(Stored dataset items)
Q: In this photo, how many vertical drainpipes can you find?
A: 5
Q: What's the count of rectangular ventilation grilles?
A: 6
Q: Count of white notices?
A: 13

* * *

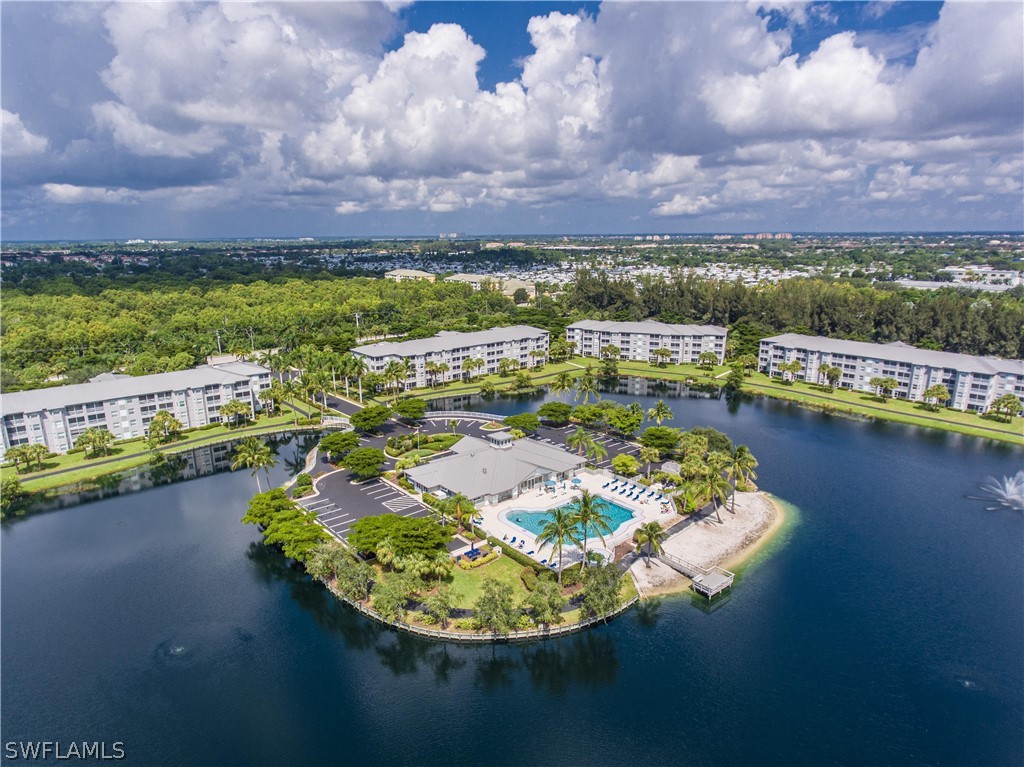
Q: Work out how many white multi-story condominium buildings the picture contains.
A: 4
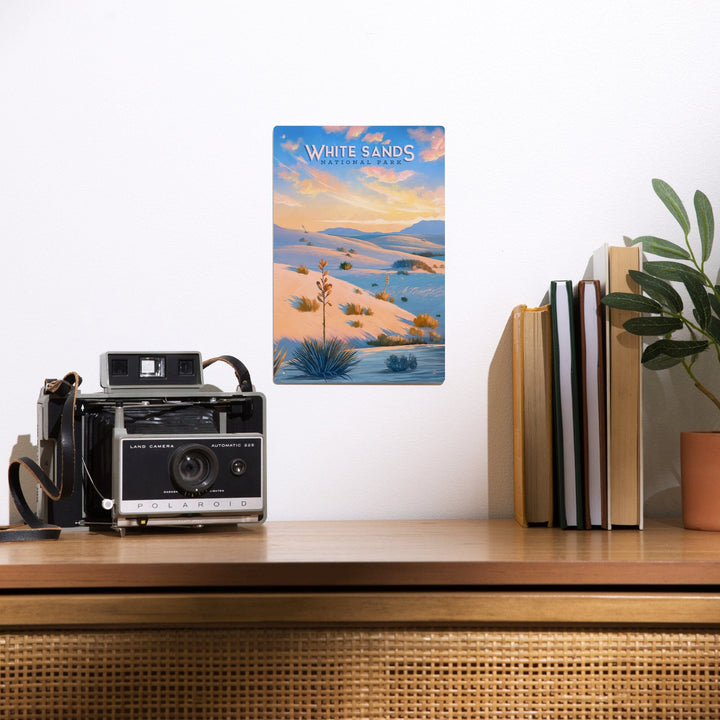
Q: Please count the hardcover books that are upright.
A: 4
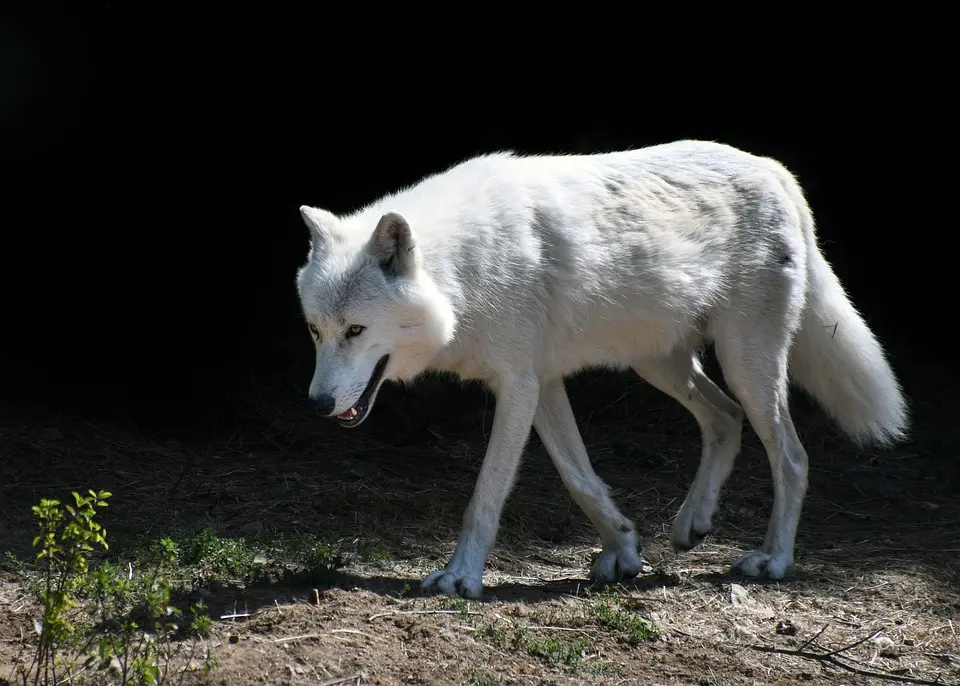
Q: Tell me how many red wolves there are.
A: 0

Instructions for the task: Go through the records above, find each line with the string "white", and copy it.

Solution for this problem:
Q: Count of white notices?
Q: Work out how many white multi-story condominium buildings the picture contains.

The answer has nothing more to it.